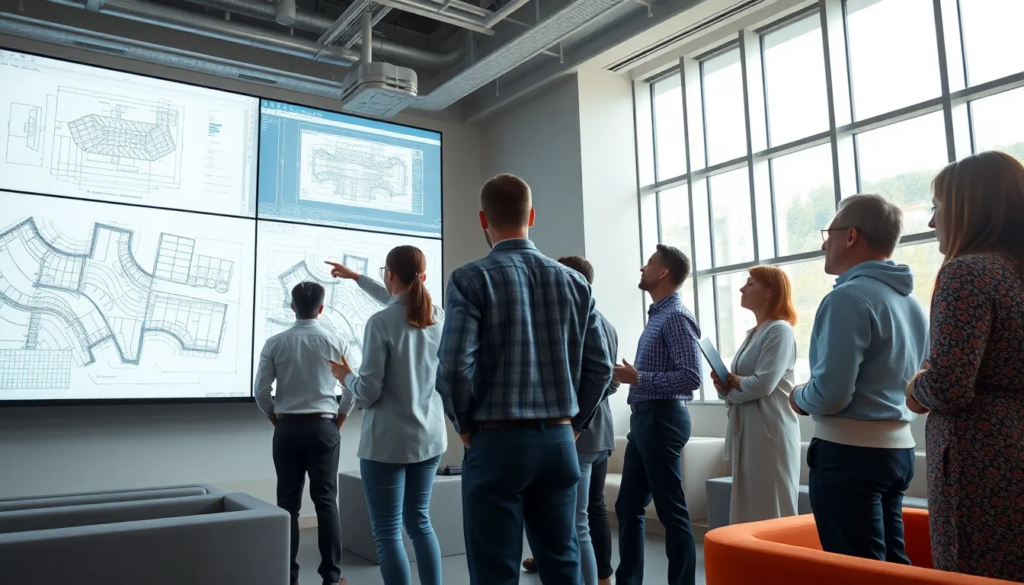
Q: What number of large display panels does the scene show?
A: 4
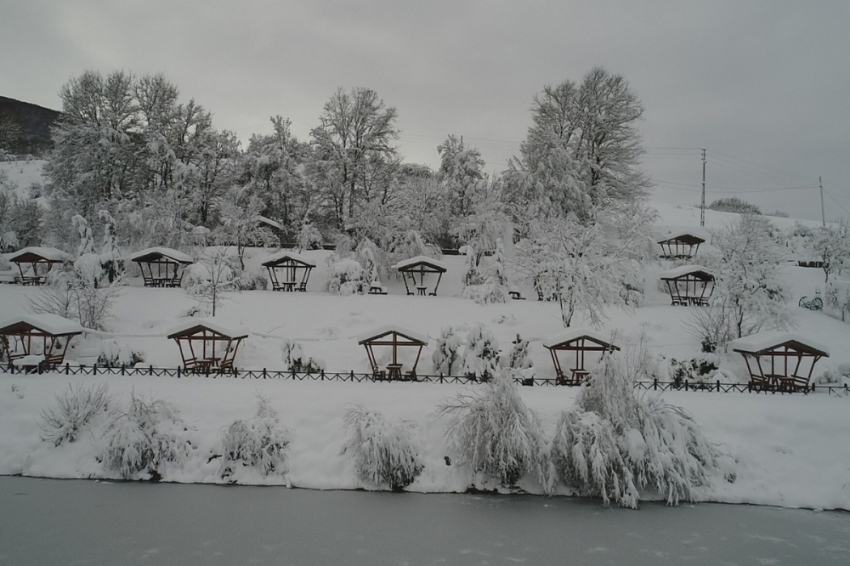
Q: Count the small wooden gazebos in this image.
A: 11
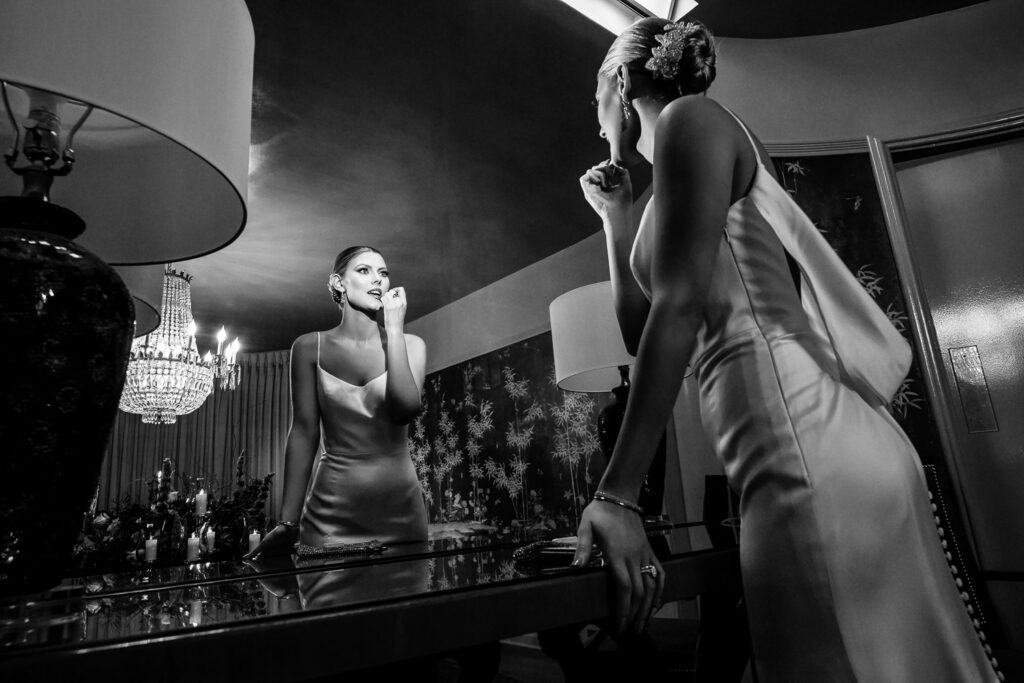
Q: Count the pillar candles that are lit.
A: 5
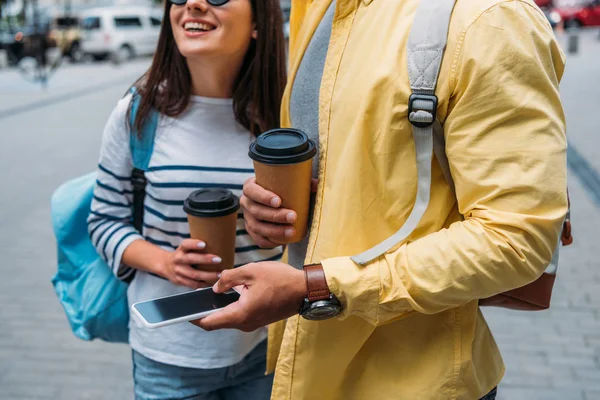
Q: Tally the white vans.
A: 1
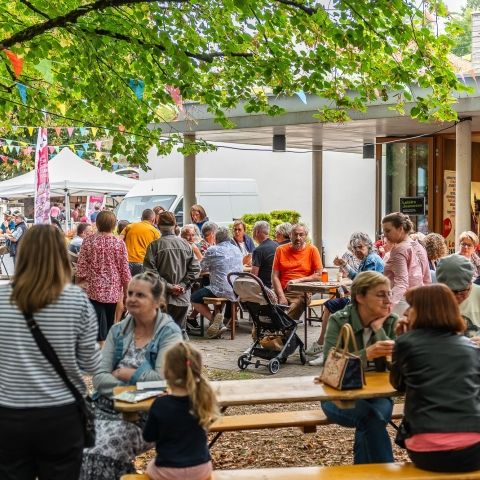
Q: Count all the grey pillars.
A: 3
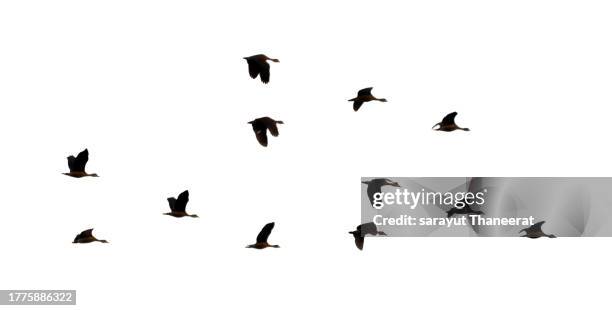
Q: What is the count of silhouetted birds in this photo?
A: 12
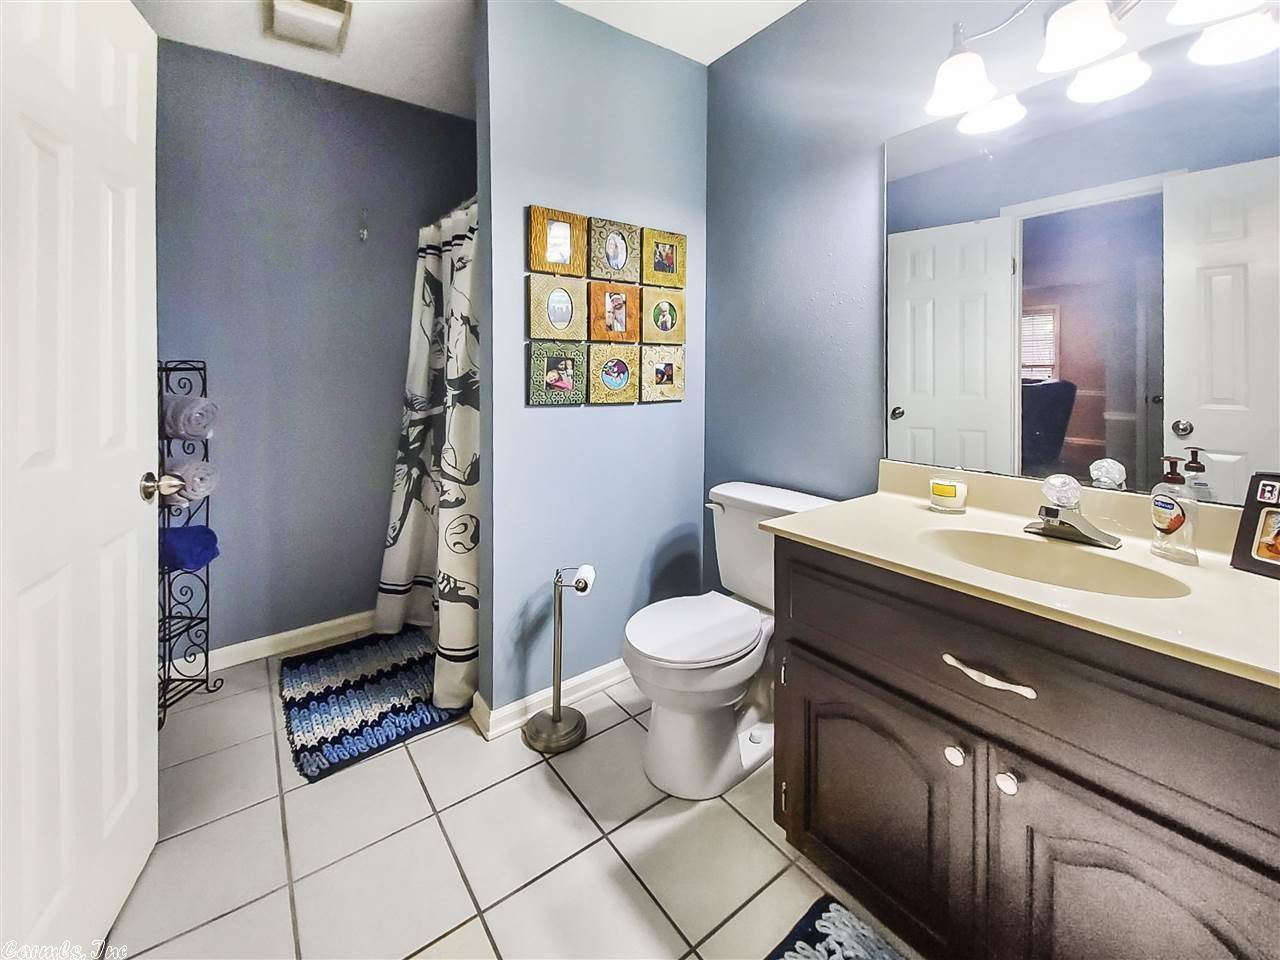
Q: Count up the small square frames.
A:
· · · ·
Locate all lines in the listing above with the word "this". Copy them.

Q: Count the small wooden gazebos in this image.
Q: What is the count of silhouetted birds in this photo?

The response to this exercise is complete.